A recent survey of 400 employees, sponsored by CloudBerry Lab, Inc., reveals that more than one-third of small enterprises may have no data backup at all.
While 36 percent of the 400 respondents said they kept complete backups of their key business information, exactly the same percentage of respondents have no backups whatsoever. About 27 percent also said they had lost business data “several” or “many” times.
“In spite of a few bright spots, we have to give enterprises an overall grade of C in the area of backup. In our view, the increasing threat landscape will cause that grade to drop, unless organizations begin reconsidering their strategies,” said Alexander Negrash, Director of Marketing for CloudBerry. “There are newer, more modern options available, making the best backup processes available to even the most resource-constrained companies.”
Extra Copies, Extra Confidence
Having an extra copy of anything important just makes good sense. Here are some suggestions on how taking action now to protect your important data will pay off in the future.
First, there are three different forms of backup:
- A full backup includes a copy of everything on the computer.

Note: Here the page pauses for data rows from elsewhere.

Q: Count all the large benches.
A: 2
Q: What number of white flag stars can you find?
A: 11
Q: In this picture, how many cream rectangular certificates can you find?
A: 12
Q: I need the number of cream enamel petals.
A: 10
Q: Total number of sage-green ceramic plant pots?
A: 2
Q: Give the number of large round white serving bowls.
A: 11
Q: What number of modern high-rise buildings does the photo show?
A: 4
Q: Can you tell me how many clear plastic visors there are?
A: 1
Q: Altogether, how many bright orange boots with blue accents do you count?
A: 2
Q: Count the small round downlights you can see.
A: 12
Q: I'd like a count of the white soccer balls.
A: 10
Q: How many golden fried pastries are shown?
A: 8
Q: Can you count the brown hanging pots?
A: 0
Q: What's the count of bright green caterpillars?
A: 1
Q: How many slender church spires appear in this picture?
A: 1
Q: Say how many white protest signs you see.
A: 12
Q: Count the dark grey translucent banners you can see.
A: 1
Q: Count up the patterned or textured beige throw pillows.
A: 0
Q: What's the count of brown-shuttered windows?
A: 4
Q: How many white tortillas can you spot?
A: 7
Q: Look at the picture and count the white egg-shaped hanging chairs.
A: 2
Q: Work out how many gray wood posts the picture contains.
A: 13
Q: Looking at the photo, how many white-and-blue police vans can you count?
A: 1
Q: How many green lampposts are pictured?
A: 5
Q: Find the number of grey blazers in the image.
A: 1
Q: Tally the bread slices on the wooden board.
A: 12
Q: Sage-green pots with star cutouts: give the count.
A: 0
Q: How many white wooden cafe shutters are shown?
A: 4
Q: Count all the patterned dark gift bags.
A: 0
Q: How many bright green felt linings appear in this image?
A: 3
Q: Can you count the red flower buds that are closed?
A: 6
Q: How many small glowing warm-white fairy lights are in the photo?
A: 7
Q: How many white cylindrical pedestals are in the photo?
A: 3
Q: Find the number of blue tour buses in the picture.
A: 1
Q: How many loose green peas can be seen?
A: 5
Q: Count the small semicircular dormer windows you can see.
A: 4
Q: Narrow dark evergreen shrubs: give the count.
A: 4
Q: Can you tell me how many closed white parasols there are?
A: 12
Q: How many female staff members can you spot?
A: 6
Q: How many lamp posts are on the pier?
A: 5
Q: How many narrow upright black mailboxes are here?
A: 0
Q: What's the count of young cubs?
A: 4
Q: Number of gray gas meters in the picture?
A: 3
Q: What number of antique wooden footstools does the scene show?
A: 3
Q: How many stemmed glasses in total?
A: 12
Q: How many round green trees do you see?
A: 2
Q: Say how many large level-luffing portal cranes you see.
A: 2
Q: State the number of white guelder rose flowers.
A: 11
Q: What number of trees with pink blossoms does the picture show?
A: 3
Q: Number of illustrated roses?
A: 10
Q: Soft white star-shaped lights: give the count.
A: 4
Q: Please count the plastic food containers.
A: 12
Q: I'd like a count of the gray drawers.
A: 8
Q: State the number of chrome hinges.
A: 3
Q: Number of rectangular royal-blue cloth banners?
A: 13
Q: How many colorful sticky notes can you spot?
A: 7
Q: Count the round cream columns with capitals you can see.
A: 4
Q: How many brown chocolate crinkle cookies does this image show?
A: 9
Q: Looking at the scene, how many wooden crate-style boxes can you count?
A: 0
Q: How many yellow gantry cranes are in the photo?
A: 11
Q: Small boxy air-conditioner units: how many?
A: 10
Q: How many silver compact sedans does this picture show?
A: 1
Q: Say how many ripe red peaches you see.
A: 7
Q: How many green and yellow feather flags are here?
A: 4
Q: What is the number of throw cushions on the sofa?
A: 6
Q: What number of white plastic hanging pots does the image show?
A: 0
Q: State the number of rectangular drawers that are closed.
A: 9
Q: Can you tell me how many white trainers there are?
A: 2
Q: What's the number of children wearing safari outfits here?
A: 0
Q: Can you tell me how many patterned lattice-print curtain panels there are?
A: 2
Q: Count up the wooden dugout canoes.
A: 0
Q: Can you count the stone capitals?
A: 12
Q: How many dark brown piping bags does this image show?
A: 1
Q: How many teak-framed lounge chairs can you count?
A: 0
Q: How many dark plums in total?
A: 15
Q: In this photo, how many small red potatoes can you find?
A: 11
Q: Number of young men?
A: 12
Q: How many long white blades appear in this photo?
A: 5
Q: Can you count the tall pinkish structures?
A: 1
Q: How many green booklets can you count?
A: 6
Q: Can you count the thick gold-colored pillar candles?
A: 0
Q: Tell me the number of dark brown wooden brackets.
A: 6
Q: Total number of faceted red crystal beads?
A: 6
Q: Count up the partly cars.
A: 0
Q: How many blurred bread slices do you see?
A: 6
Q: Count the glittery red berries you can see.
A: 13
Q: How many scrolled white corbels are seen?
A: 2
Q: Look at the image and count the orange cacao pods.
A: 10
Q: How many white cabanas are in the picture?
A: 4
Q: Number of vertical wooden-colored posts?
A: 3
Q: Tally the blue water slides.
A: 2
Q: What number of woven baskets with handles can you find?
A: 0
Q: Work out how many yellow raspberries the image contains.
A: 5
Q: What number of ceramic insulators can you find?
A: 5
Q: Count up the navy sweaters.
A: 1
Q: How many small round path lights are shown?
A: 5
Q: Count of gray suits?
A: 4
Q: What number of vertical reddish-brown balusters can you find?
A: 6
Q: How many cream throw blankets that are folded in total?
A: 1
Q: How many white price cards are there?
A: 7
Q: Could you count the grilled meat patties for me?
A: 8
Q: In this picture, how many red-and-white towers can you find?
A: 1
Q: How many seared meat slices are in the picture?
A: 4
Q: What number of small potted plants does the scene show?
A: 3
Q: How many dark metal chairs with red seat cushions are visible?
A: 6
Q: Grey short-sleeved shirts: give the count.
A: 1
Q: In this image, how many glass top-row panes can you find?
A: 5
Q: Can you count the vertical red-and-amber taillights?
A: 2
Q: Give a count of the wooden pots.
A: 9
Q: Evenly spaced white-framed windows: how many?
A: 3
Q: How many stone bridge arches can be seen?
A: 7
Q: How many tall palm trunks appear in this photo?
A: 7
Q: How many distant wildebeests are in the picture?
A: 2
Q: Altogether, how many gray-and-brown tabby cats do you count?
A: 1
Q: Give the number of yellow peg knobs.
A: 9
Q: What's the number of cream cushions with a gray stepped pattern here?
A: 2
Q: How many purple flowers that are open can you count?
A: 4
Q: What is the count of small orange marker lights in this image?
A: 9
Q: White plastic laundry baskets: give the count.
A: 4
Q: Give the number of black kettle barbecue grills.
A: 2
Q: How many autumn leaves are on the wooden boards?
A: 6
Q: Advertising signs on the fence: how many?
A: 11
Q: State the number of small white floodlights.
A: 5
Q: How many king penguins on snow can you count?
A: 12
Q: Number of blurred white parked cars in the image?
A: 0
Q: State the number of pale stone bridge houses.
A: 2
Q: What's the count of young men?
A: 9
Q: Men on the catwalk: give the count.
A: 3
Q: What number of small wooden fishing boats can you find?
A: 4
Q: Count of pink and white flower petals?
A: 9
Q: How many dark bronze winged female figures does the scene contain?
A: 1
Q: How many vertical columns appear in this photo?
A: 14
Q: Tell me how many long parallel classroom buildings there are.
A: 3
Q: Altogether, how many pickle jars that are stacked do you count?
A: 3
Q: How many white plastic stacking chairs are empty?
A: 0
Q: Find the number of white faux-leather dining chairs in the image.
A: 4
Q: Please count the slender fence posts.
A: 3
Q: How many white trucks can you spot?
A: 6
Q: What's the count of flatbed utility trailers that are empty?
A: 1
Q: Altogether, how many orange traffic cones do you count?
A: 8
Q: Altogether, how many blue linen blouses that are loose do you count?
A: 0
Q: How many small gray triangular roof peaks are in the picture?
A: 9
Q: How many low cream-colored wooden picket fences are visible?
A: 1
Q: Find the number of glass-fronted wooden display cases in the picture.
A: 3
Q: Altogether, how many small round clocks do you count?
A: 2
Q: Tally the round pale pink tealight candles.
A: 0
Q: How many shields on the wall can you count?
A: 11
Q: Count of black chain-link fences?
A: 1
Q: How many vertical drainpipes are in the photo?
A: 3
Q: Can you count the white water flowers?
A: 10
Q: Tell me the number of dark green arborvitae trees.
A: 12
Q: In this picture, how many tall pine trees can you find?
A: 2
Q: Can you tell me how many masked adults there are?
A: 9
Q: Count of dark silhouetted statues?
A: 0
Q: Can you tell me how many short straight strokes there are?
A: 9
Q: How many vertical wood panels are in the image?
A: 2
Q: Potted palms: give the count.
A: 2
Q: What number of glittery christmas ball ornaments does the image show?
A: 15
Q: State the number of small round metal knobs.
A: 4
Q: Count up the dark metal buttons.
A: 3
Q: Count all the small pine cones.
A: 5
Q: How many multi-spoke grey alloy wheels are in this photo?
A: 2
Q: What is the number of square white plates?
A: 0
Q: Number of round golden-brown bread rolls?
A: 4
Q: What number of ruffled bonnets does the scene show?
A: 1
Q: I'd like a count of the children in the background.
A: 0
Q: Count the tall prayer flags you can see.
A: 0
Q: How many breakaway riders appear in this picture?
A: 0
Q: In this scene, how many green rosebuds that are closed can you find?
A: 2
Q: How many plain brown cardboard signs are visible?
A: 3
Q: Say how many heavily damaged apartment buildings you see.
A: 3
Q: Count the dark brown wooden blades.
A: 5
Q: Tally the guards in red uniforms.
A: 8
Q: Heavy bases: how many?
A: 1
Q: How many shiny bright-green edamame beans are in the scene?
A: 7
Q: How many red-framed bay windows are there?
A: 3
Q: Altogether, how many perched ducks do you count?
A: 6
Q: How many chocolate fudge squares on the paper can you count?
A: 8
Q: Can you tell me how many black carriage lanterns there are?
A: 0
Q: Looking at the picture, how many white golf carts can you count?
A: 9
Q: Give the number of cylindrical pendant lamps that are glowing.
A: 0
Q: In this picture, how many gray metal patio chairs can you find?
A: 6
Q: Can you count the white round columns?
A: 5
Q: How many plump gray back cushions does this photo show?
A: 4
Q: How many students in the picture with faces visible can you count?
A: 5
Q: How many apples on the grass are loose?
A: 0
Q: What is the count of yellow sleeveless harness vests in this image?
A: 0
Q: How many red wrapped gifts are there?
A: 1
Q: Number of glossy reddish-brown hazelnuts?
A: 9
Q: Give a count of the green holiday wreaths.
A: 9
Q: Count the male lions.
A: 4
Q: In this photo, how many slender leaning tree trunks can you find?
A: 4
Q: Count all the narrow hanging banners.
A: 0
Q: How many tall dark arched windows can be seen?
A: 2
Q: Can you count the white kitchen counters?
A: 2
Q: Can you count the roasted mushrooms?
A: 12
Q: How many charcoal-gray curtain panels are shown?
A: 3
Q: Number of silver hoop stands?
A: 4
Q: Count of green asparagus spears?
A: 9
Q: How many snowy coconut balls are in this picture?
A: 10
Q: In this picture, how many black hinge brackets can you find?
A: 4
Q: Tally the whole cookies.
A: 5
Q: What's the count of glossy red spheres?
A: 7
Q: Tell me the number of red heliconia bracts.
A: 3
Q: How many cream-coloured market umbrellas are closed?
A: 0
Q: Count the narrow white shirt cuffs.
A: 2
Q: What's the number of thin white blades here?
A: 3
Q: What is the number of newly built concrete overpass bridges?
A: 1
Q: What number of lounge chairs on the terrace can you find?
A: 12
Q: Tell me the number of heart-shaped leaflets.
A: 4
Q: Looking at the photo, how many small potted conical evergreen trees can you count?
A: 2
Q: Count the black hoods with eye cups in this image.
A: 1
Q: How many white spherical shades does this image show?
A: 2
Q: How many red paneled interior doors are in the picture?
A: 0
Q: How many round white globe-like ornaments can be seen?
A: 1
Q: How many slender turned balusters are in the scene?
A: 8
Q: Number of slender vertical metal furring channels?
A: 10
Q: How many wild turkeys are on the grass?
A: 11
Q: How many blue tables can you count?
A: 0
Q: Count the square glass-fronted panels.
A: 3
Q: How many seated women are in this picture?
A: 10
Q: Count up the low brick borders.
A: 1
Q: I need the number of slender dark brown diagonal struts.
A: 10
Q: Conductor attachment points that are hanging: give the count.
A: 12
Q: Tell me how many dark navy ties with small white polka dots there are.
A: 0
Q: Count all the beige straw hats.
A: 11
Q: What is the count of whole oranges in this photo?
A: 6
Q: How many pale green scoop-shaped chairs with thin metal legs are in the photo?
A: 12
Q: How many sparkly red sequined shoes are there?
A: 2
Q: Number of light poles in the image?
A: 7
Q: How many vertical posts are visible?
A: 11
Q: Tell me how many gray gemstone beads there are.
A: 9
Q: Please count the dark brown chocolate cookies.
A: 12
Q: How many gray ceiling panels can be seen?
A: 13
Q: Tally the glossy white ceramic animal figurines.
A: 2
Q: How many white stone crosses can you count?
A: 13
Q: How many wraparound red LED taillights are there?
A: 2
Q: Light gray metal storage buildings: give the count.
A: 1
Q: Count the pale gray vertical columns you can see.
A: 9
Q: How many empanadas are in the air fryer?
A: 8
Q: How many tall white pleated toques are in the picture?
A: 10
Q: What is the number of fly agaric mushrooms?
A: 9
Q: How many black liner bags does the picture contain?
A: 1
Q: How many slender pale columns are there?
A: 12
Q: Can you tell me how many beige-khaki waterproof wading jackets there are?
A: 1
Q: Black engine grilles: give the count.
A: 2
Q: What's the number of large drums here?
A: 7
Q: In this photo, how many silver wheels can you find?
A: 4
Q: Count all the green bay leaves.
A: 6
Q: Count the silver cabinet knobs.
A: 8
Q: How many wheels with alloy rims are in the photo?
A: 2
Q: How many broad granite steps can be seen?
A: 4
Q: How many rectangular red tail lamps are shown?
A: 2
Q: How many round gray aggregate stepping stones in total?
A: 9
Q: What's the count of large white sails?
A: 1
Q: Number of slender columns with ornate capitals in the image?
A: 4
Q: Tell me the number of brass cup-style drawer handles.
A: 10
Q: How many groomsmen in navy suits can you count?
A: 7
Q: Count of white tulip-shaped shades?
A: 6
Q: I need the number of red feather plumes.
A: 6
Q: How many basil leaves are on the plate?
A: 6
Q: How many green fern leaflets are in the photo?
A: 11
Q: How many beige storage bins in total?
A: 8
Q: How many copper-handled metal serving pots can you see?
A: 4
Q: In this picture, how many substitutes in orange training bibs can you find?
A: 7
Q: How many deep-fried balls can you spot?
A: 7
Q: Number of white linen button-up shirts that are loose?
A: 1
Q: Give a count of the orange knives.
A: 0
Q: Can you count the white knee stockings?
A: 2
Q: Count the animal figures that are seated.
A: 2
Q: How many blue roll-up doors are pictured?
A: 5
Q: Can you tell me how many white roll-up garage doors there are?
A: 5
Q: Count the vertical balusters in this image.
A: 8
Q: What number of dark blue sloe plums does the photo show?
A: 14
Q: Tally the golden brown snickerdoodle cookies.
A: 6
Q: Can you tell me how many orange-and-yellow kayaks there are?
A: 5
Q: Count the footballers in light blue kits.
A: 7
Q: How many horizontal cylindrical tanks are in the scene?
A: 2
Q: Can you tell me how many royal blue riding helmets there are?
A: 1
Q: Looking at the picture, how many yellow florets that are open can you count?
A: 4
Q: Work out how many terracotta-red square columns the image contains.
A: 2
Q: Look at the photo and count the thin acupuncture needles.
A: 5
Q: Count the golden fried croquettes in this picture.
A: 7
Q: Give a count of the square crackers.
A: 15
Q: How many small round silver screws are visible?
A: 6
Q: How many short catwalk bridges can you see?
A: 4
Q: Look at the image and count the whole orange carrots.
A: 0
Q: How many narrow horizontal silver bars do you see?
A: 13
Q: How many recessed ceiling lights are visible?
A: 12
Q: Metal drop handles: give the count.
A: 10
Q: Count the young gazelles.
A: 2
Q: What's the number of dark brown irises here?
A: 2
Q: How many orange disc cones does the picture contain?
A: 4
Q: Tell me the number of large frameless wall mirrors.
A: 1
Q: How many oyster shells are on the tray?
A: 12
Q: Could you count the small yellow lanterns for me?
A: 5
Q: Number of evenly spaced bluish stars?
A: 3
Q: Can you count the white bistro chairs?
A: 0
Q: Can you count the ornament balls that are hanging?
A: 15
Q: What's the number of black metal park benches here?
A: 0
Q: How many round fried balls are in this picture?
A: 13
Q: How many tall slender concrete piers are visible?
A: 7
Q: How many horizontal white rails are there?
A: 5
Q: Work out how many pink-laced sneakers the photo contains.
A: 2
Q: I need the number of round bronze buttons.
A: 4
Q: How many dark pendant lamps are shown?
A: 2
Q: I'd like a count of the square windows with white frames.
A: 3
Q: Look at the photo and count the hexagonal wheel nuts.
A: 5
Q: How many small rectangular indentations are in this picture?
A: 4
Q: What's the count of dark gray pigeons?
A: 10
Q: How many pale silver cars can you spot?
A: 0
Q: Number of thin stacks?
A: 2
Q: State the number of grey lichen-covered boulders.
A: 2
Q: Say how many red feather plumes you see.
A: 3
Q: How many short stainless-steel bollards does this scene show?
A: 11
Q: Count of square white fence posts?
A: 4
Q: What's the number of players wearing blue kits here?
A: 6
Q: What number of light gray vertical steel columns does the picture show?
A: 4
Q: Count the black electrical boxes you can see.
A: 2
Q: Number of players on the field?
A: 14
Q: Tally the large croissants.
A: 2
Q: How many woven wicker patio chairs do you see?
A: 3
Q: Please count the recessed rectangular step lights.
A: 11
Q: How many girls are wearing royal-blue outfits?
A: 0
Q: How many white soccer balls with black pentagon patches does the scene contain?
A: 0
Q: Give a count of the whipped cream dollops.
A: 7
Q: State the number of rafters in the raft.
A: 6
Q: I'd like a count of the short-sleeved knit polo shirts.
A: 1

- Differential backups only make copies of the files that have changed since your last full backup.
- Incremental backups only make copies of the files that have changed since your last backup (whether it was a full or an incremental backup).
A good backup creates duplicates of your information that can be put on any device, so long as it has sufficient space to handle the load of data. Since a backup system contains at least one copy of information worth saving, the data storage requirements can be different from case to case. Organizing the type and amount of storage space available and managing the backup process can be complex, depending on the size and scope of the project.
There are many types of data storage devices and multiple approaches to handling geographic redundancy, the security of the data and accessibility of the information. Issues like compression, encryption and deduplication (a way to remove recurring, duplicate information to save storage space), will need to be addressed over time, depending on the size and scope of the information involved.
Two Copies Good, Three Copies Better
Businesses should make two full copies, maintained on separate physical devices, of all important data. A third copy should be kept offline at a different geographic location. Having two complete copies nearby insures the business can continue operating, even if one set of data is lost or unrecoverable. The offline copy is a fail-safe measure that can be used if either or both onsite copies are lost or damaged. With small amounts of data, single hard drives may be perfectly adequate to store important information.
With larger sets of data, bigger systems involving numerous drives, including RAID systems, can be used. Here’s a closer look:
- Direct attached storage: These DAS storage devices are hooked directly to a PC or server, typically using a USB connector.
- Network attached storage: A NAS appliance connects directly to a network. It is often set up as a RAID with multiple drives working together to back up and store large amounts of files.
- Public online or “cloud” storage: Online storage is designed to help consumers and businesses store or back up data to an off-site location. There is no real cloud. The data is placed on specially configured groups of drives that are set up at a remote site by the hosting company. Data is accessible only via the Internet.
- Private cloud: Companies who prefer not to have their data on shared systems can choose from a range of private cloud storage options and companies through which their important data can be stored on dedicated servers that are not shared with others. Like the public cloud, this data is only accessible via the internet.